■ ACTION ITEM ■
Quote the records in full and leave their pictures out.

■ MATERIAL PROVIDED ■
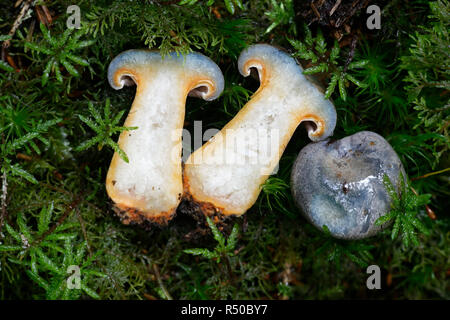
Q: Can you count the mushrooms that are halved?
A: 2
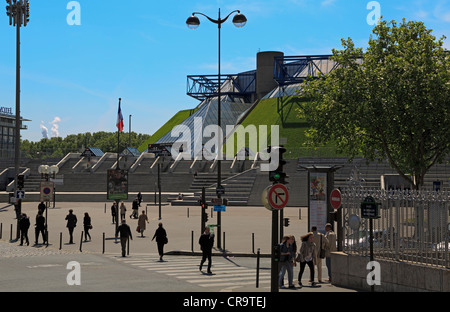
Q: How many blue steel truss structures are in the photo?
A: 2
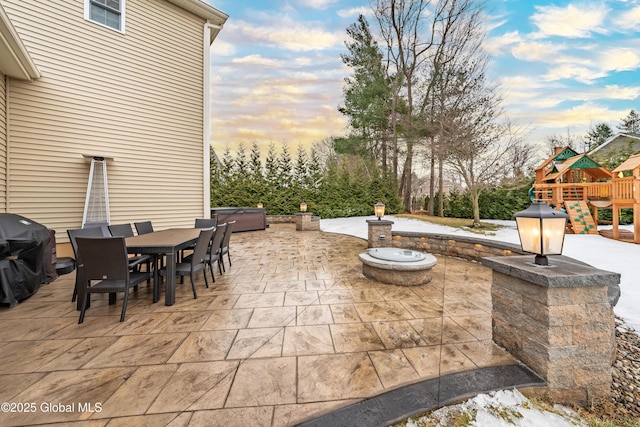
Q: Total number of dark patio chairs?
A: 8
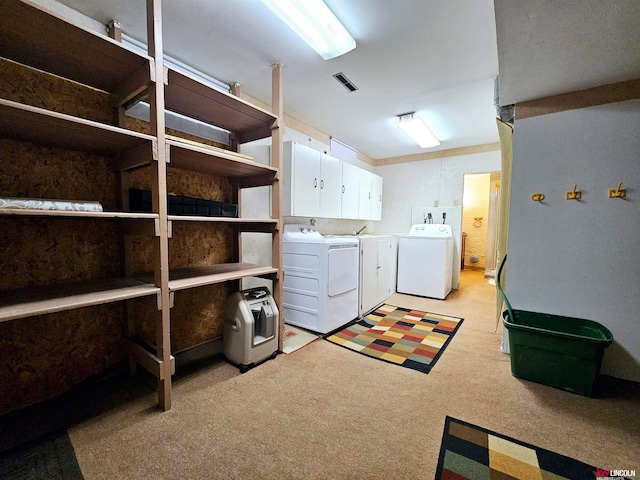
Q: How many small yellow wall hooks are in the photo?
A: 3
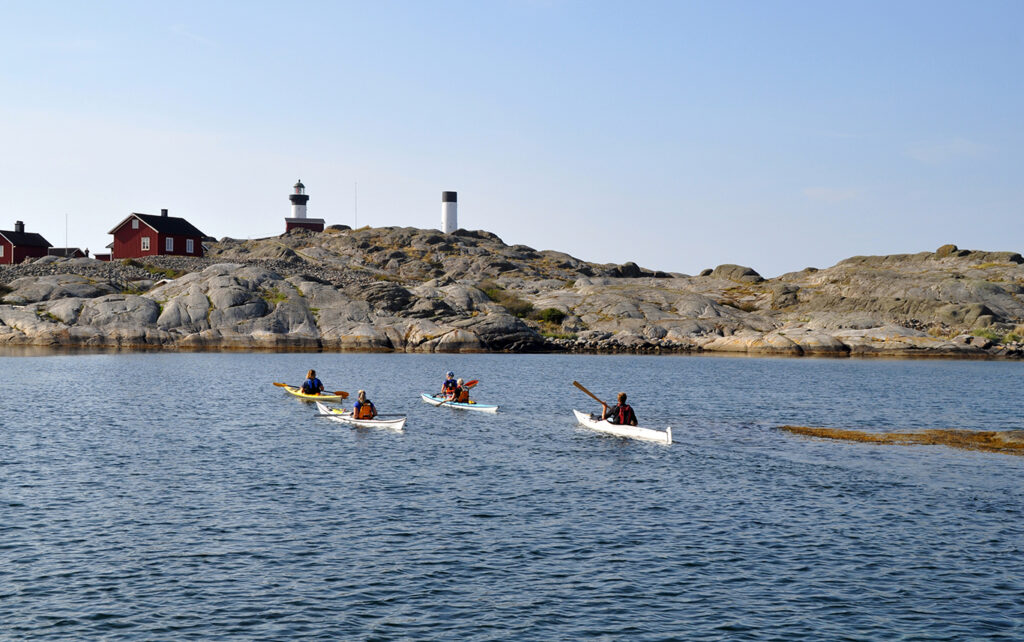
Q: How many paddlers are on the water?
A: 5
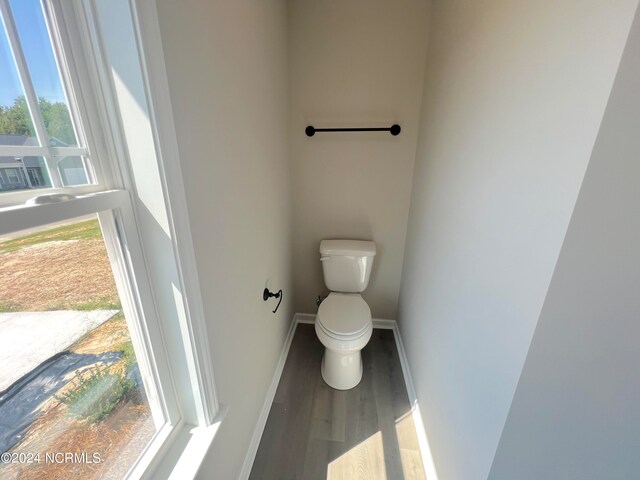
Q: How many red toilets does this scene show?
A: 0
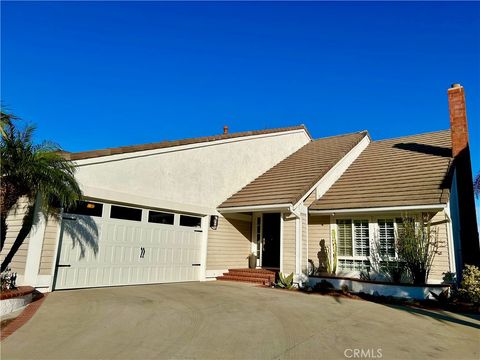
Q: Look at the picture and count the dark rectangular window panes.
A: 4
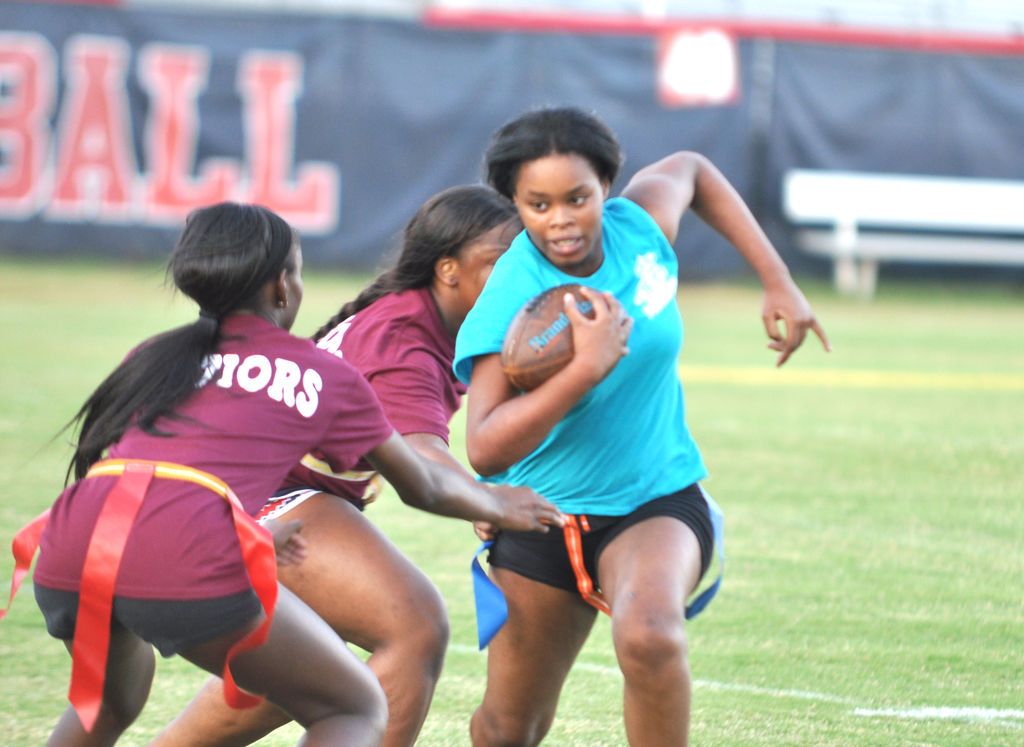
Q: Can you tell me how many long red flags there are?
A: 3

■ EXERCISE RESPONSE ■
Q: Can you count the mushrooms that are halved?
A: 2
Q: How many blue steel truss structures are in the photo?
A: 2
Q: Total number of dark patio chairs?
A: 8
Q: How many small yellow wall hooks are in the photo?
A: 3
Q: How many paddlers are on the water?
A: 5
Q: How many red toilets does this scene show?
A: 0
Q: Look at the picture and count the dark rectangular window panes.
A: 4
Q: Can you tell me how many long red flags there are?
A: 3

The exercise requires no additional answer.